_Material provided_:
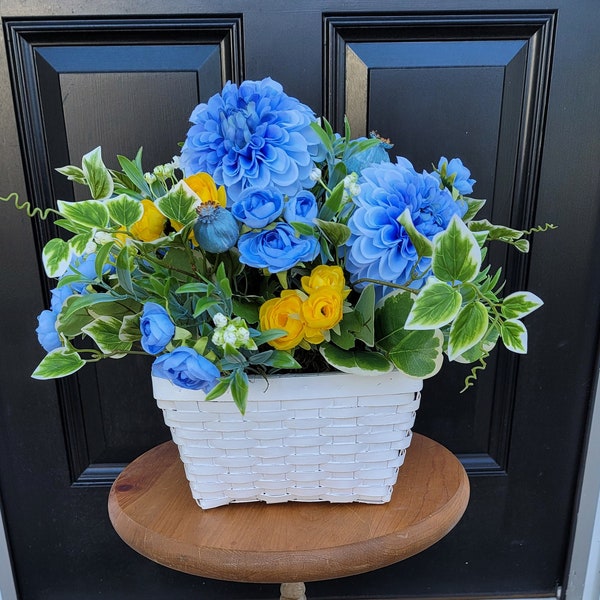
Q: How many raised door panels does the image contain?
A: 2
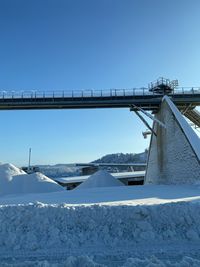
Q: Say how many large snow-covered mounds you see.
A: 3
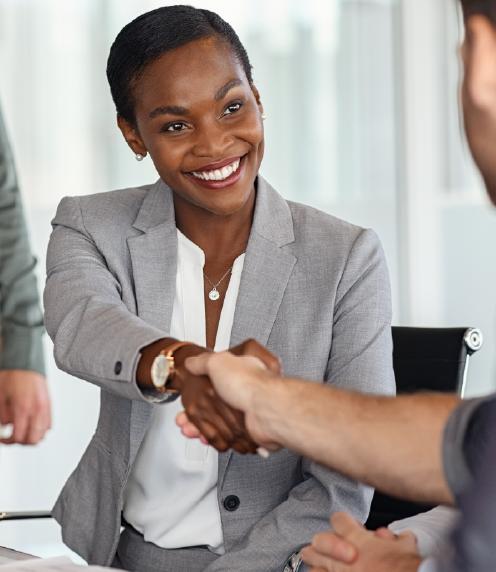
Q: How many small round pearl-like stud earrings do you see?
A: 2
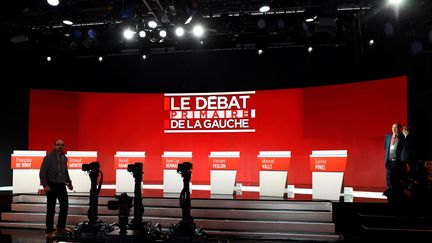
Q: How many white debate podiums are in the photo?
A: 7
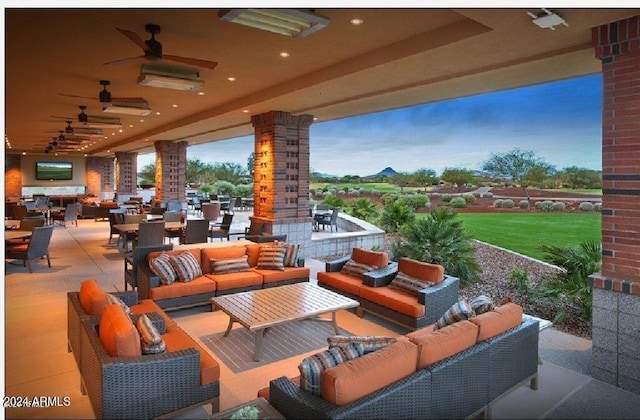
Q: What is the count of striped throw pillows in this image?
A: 13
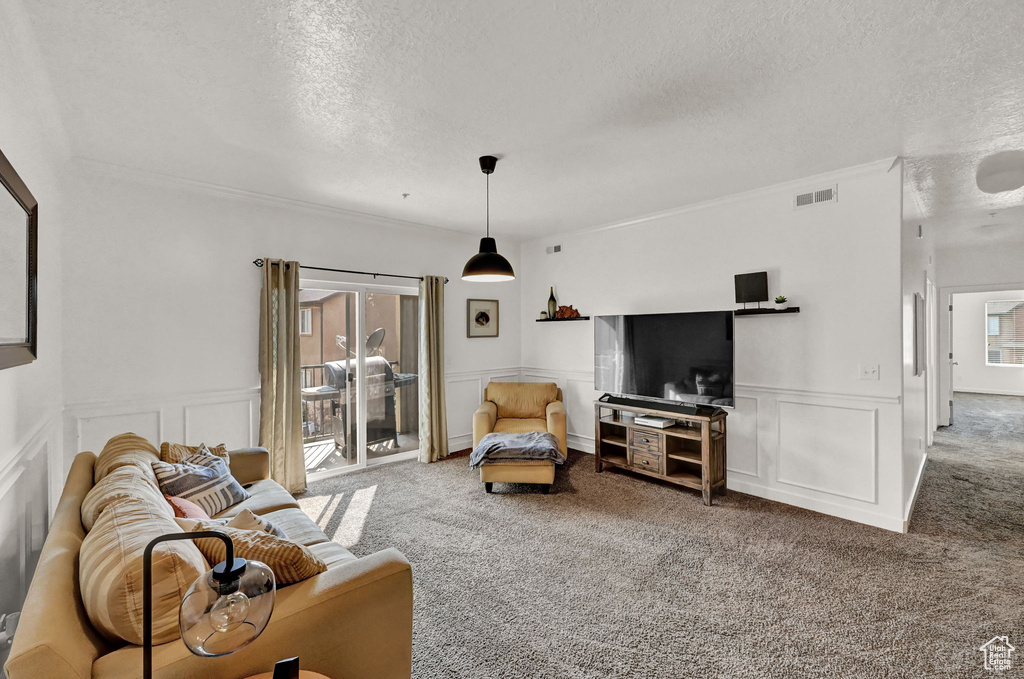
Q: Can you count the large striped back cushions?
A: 3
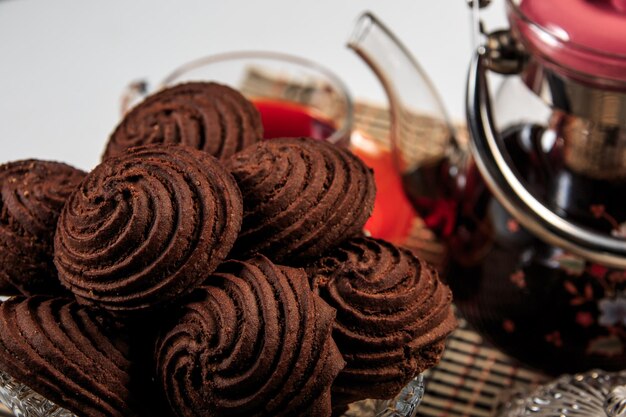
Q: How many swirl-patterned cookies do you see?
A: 7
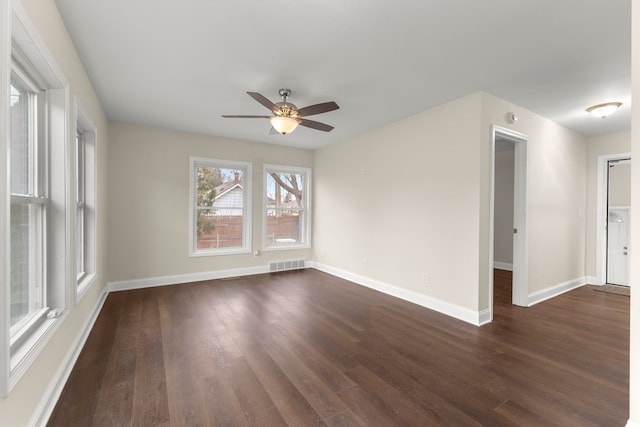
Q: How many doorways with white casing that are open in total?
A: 1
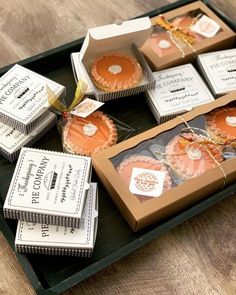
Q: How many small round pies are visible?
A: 7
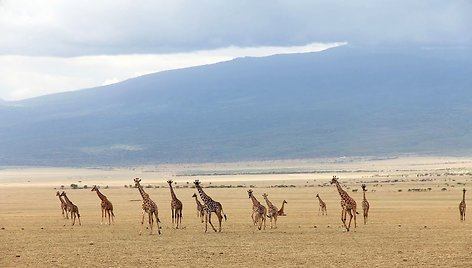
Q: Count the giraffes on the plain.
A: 14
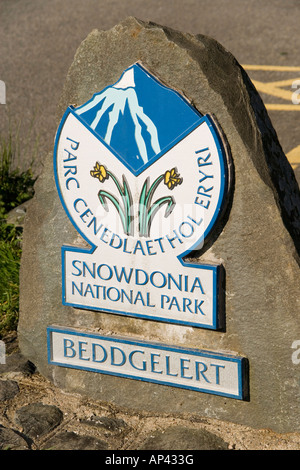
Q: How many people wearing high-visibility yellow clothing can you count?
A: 0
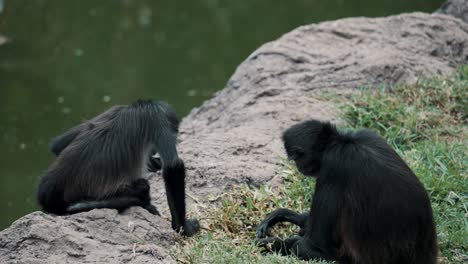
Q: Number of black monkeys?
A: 2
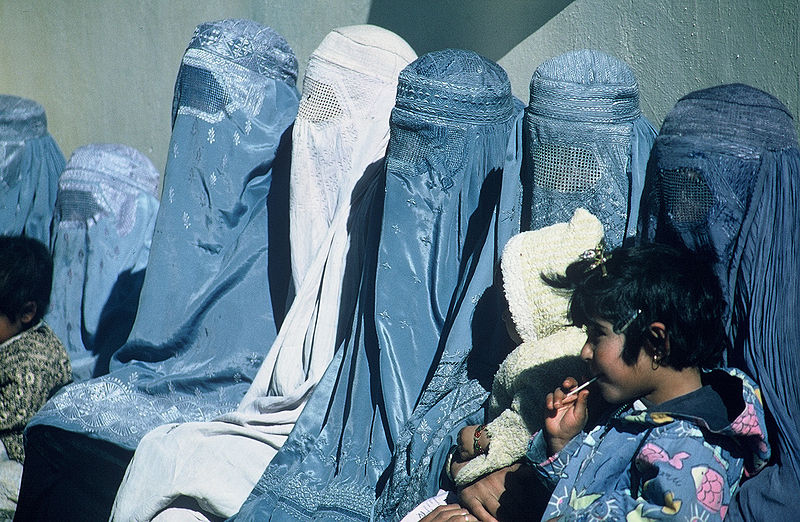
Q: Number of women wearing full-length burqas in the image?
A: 7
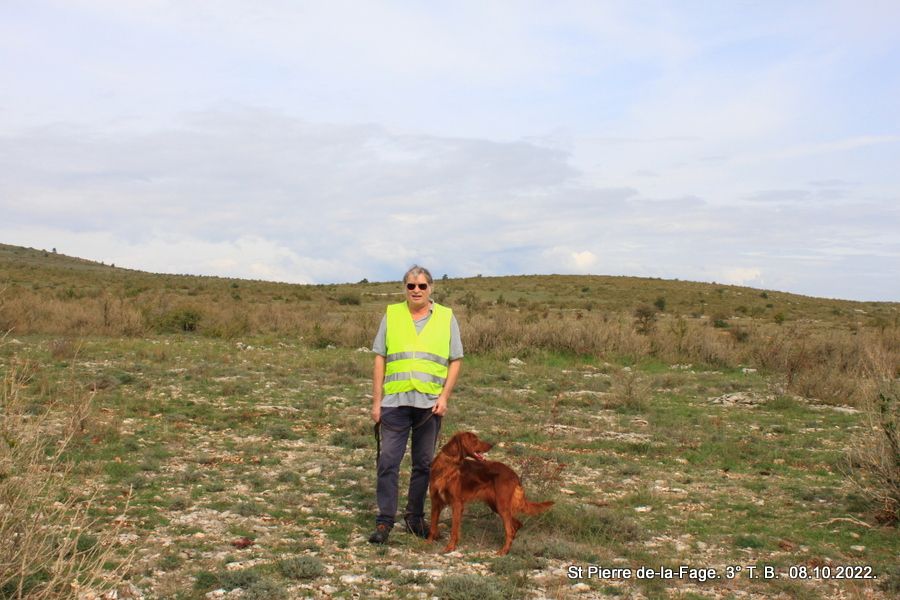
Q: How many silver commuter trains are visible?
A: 0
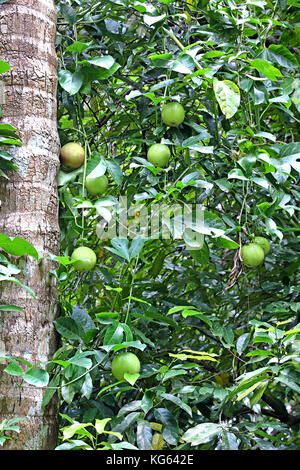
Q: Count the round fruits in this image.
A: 8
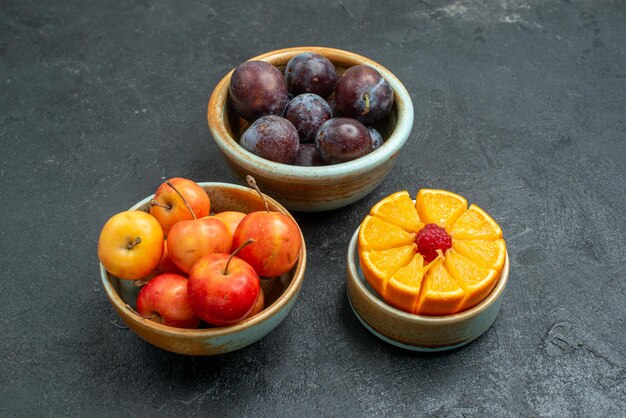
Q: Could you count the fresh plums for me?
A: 8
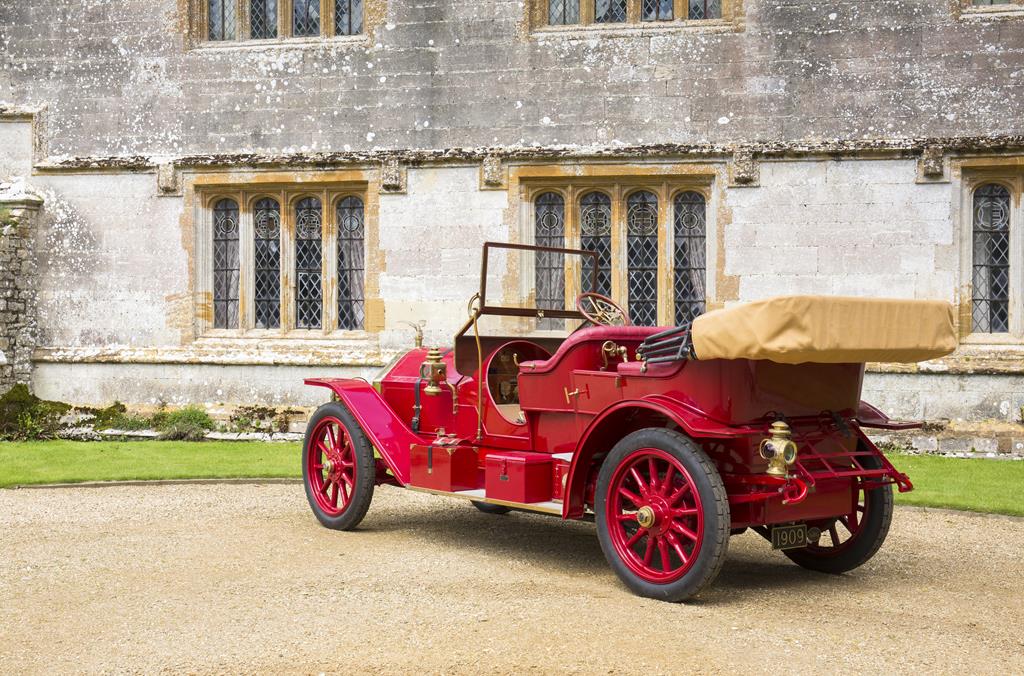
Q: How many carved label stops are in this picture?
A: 5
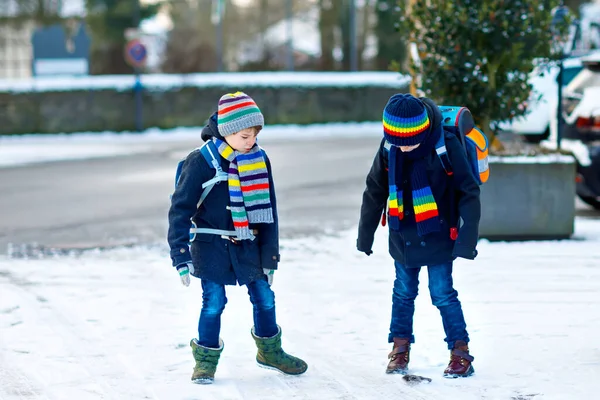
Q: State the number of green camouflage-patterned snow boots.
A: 2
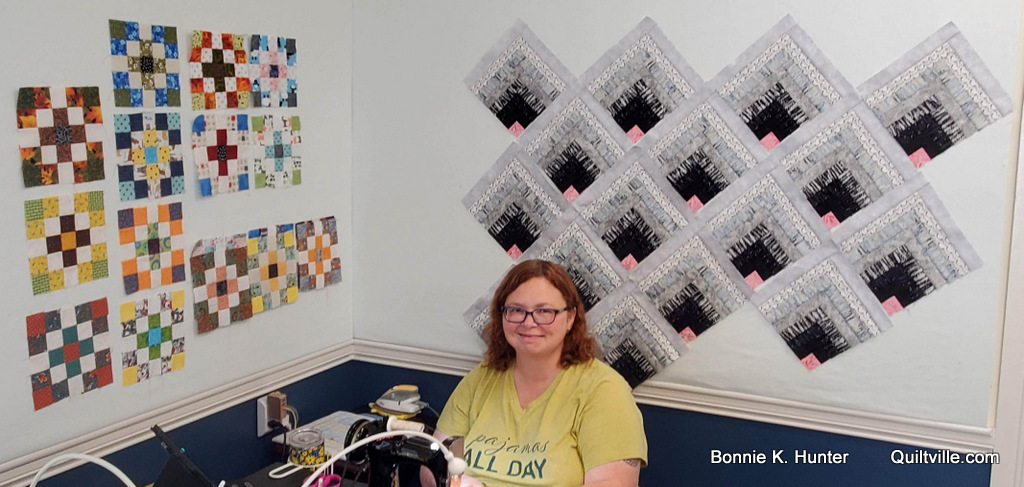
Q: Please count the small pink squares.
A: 13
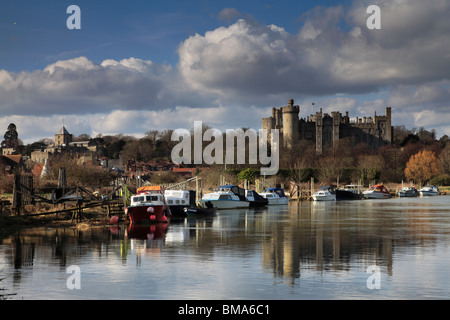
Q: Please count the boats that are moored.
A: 11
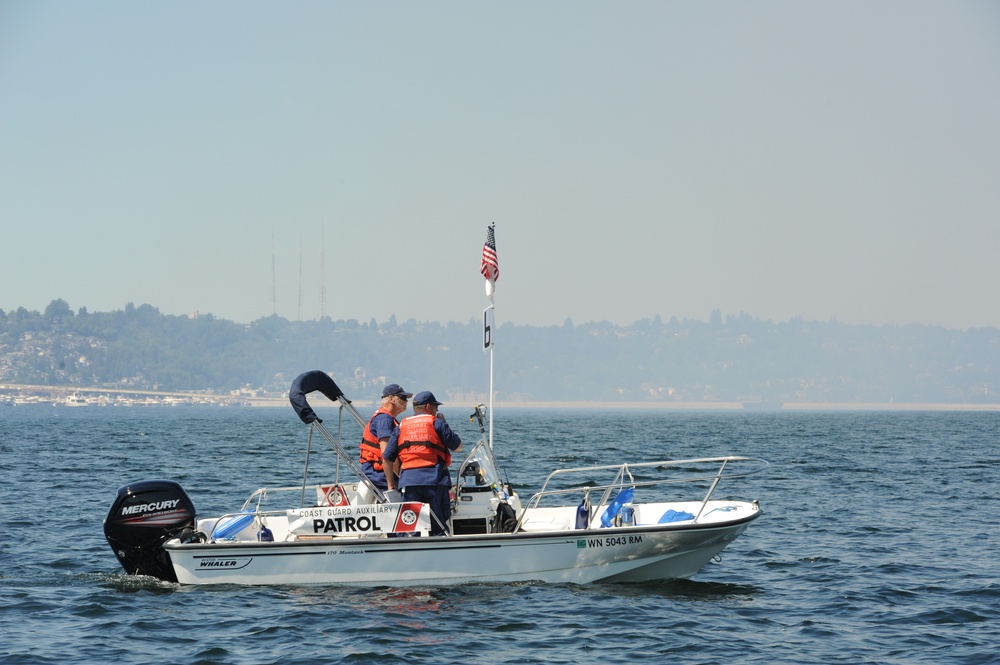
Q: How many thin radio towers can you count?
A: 3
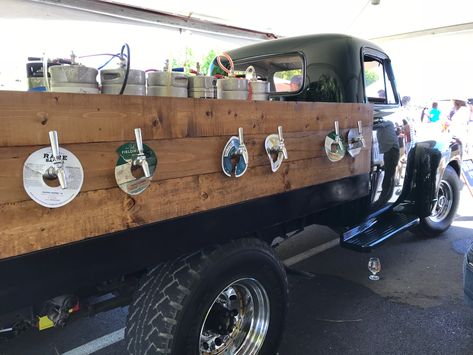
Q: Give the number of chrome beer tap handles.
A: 6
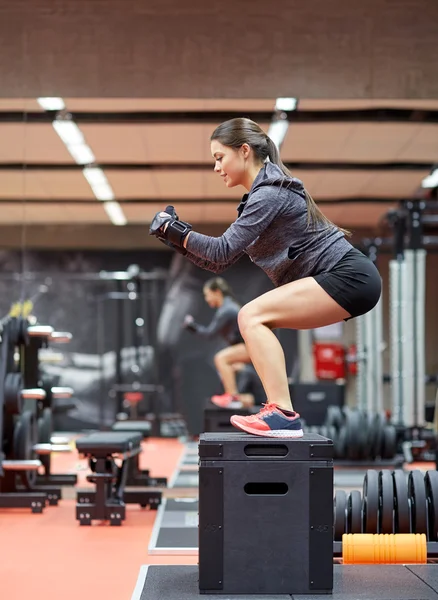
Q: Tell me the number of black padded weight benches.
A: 2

_What is being asked_: Retype the material in full, exactly as written, and exclude the pictures.

_Answer to this exercise_:
Q: How many raised door panels does the image contain?
A: 2
Q: Say how many large snow-covered mounds you see.
A: 3
Q: How many small round pearl-like stud earrings do you see?
A: 2
Q: How many white debate podiums are in the photo?
A: 7
Q: What is the count of striped throw pillows in this image?
A: 13
Q: Can you count the large striped back cushions?
A: 3
Q: How many swirl-patterned cookies do you see?
A: 7
Q: How many doorways with white casing that are open in total?
A: 1
Q: How many small round pies are visible?
A: 7
Q: Count the giraffes on the plain.
A: 14
Q: How many people wearing high-visibility yellow clothing can you count?
A: 0
Q: Number of black monkeys?
A: 2
Q: Number of women wearing full-length burqas in the image?
A: 7
Q: How many silver commuter trains are visible?
A: 0
Q: Count the round fruits in this image.
A: 8
Q: Could you count the fresh plums for me?
A: 8
Q: How many carved label stops are in this picture?
A: 5
Q: State the number of green camouflage-patterned snow boots.
A: 2
Q: Please count the small pink squares.
A: 13
Q: Please count the boats that are moored.
A: 11
Q: How many thin radio towers can you count?
A: 3
Q: Give the number of chrome beer tap handles.
A: 6
Q: Tell me the number of black padded weight benches.
A: 2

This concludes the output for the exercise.